The Hong Kong Trade Development Council (HKTDC) reported that Hong Kong exporters have adopted a more cautious stance in the first quarter of 2026 amid ongoing global trade and economic uncertainties, despite strong export performance in recent months. The HKTDC 1Q26 Export Confidence Index, released on March 31, 2026, showed moderate declines for two key indicators: the Current Performance Index stood at 46.5, while the Expectation Index returned a figure of 46.9, reflecting caution among survey respondents due to the uncertain external environment.
Trade value expectations remained relatively steady, with the Trade Value Sub-Index staying near the neutral threshold—the Current reading at 50.9 and the Expectation reading at 49.1—suggesting unit prices are expected to hold firm in the coming months. Meanwhile, both the Current and Expected Inventory Sub-Index rose above 60, indicating inventory rundown amid growing shipments early in the year. HKTDC Director of Research Bruce Pang commented on the findings, stating, "The outlook for many of Hong Kong’s major markets has moderated somewhat, including the ASEAN bloc and the Chinese Mainland, largely on account of ongoing geopolitical developments. In the longer term, however, fundamental demand—especially for electronics and other consumer sectors—remains resilient. Hong Kong’s trade prospects should stay positive, yet remain cautious, pending the further easing of global geopolitical conflicts."

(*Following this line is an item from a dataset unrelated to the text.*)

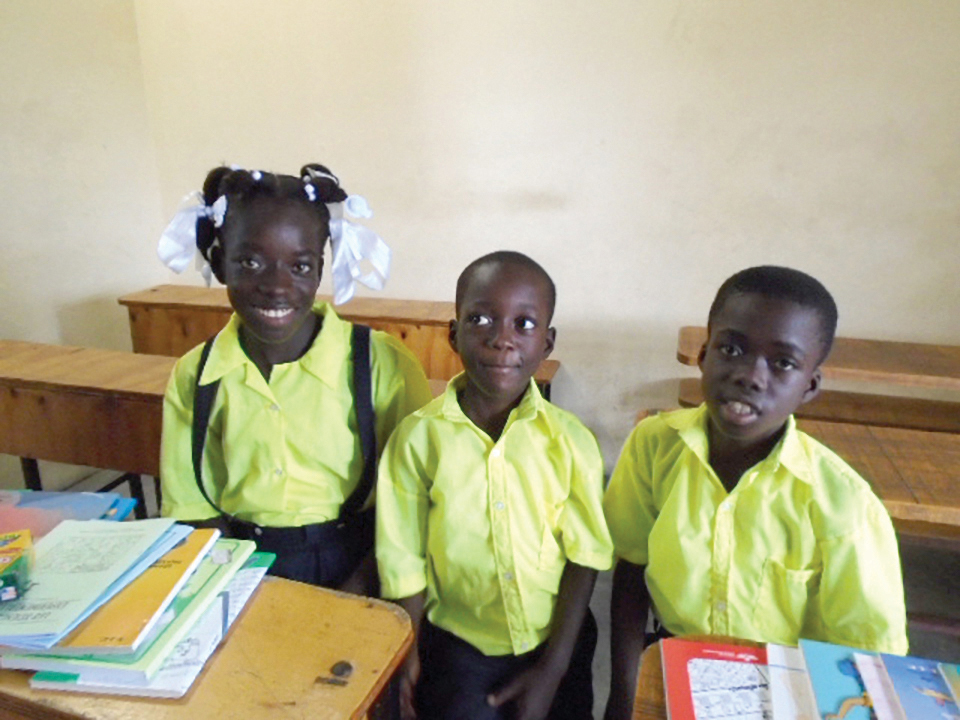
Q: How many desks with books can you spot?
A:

Despite the overall softening, several key sectors outperformed the overall Index. The jewellery sector rallied impressively, supported by robust sales and sizeable new orders, with its Current reading climbing to 57.1 (up 5.9) and its Expectation reading rising to 56.0 (up 1.1). The clothing sector also showed considerable improvement, with its Current Index rising to 52.1 (up 6.1) and its Expectation Index increasing by 9.2 points to 53.4. However, sentiment among electronics exporters weakened, with a Current reading of 44.9 and an Expectation reading of 45.6, signalling disruptions over the Chinese New Year period. Cost pressures showed signs of stabilising, with the Cost Sub-Index improving significantly—the Current reading rose 15.2 points to 38.1 and its Expectation reading up by 8.5 points to 41.3—indicating potential sustained relief from cost pressures, despite recent surges in oil and energy prices triggered by developments in the Middle East. The impact of the recent conflict in the region was not factored into this survey as the fieldwork was carried out in January and February.

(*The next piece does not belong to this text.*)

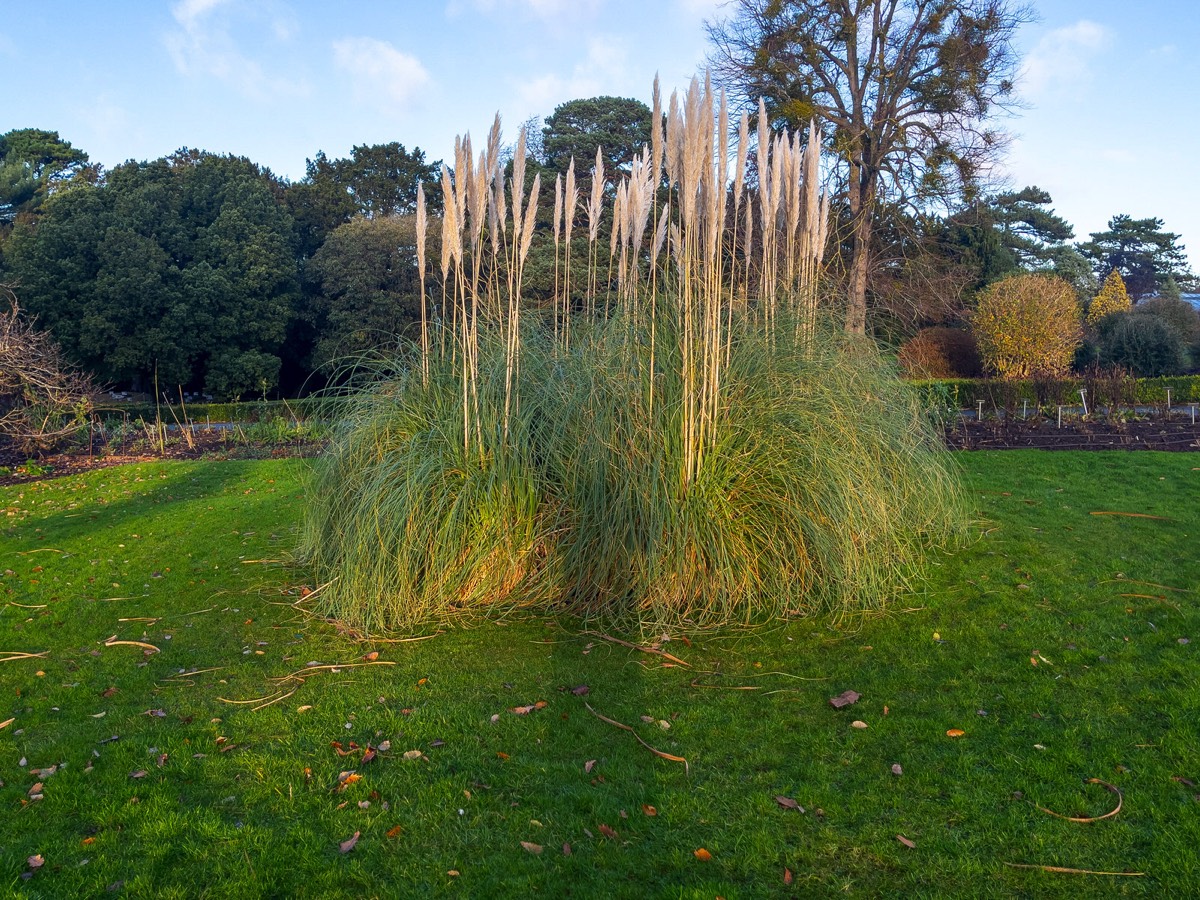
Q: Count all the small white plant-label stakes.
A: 6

As part of the same survey, HKTDC Research conducted a thematic assessment of Hong Kong exporters’ cross-border e-commerce business, revealing that 46% of respondents were already engaged in cross-border e-commerce, while a further 20% plan to enter the sector within the coming year. Among companies already engaged in cross-border e-commerce, the Chinese Mainland ranked as the leading e-commerce sales destination (24%), followed by the EU27 & UK (17%) and Canada & the US (15%), while the ASEAN bloc (14%) continued to emerge as a promising market with notable growth potential. Kenneth Lee, HKTDC Section Head of Special Project & Business Advisory, added, "Market diversification remains a key strategy for Hong Kong traders to mitigate risks. At the same time, more companies are leveraging e-commerce channels to boost sales and enhance business sustainability amid an uncertain external environment." The full details of the survey can be found in the HKTDC Export Confidence Index 1Q26 report, with additional resources available on the HKTDC Research website.